Canadian Northern Shield v. Demers,  B.C.J. No. 650 British Columbia Supreme Court
On January 2, 1995, Mr. Demers shot his next door neighbour. As a result of the shooting, Mr. Demers was criminally charged with a number of offences including attempted murder. He was acquitted of all offences charged. The victim, Mr. Lee, brought two civil actions, one against Mr. Demers only, alleging intentional assault and battery, and the second action naming both Mr. and Mrs. Demers alleging negligence. At the time of the shooting incident, the Demers had a homeowners policy of insurance issued by CNS.
In February 1995, the first of Mr. Lee’s actions was commenced. Mr. Demers phoned his insurance broker to make enquiries about insurance coverage for the claim. On December 24, 1996, Mr. Lee filed a second Statement of Claim naming the Demers and alleging negligence. Once again, Mr. Demers called his insurance broker to discuss potential coverage for the action. Further discussions continued between Mr. Demers, his broker and an adjuster appointed by CNS up to and including discussions in July 1999. On July 6, 1999, Mr. Demers was advised that his homeowners policy would not respond to the claim. On November 24, 1999, Mr. Demers wrote to CNS demanding that CNS immediately be involved in his defence. CNS then retained counsel who wrote to Mr. Demers on January 18, 2000 indicating that CNS was taking the position that there was no coverage for the initial action alleging intentional assault.

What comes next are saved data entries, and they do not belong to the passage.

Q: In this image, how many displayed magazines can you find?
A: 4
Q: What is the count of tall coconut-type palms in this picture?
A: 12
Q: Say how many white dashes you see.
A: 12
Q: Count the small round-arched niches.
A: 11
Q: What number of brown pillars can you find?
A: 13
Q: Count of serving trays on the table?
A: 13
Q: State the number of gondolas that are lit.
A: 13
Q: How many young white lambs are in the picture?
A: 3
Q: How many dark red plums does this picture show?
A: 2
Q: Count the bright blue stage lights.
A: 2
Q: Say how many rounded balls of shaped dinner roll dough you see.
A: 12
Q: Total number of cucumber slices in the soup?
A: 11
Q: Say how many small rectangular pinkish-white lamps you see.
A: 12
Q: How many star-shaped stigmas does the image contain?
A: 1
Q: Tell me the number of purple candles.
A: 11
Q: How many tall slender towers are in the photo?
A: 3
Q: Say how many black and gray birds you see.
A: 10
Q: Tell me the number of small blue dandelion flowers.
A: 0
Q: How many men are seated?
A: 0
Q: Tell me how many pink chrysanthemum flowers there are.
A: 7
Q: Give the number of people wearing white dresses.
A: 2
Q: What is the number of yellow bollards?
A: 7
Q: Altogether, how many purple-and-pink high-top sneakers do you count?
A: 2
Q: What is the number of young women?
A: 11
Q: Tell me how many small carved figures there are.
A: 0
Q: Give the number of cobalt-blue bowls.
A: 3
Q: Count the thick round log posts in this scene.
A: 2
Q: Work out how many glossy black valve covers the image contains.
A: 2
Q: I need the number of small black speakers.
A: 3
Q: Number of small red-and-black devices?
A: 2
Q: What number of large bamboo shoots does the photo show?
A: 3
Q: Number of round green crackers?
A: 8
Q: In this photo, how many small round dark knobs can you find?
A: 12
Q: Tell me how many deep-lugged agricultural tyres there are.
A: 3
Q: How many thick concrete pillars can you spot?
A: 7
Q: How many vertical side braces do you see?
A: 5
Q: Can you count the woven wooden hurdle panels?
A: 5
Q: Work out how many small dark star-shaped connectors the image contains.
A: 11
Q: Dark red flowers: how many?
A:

On December 15, 2000, third party notices were filed by the Demers in both actions naming CNS as a third party. In August 2002, CNS applied in both actions to have the third party notices struck out. These applications were dismissed, as the trial judge noted that insurance coverage issues could not be determined in this form of application. As a result of this ruling, CNS commenced a petition seeking a declaration that it did not owe coverage with respect to the actions based upon expiry of the application limitation period for commencing an action under the policy.
The court reviewed the correspondence between the parties and found that the Demers had given appropriate notice of the potential claims to their insurers. The court then reviewed the issue of the proper construction and application of the limitation period set out in section 22(1) of the Insurance Act. The court noted that the commencement of this limitation period by way of a clear and unequivocal denial of coverage had been approved by the Court of Appeal in Balzer v. Sun Life Assurance Co. of Canada, 2003 BCCA 306.
In the case at bar, the court found that the Demers had been notified clearly that coverage had been denied as a result of his April 1995 telephone conversation with his broker. As well, during his further conversations with his broker and the adjuster appointed by CNS in July 1999, Mr. Demers had again been advised clearly that CNS was denying coverage. Consequently, the court concluded that the limitation period within which the Demers were required to commence action against CNS started to run, at the very latest, in July of 1999. The third party notices, which were filed in December of 2000, were, therefore, filed out of time. In the result, CNS was entitled to a declaration that the Demers were not entitled to insurance coverage or indemnity and that CNS was not obliged to undertake the defence of the Demers in either of the civil actions.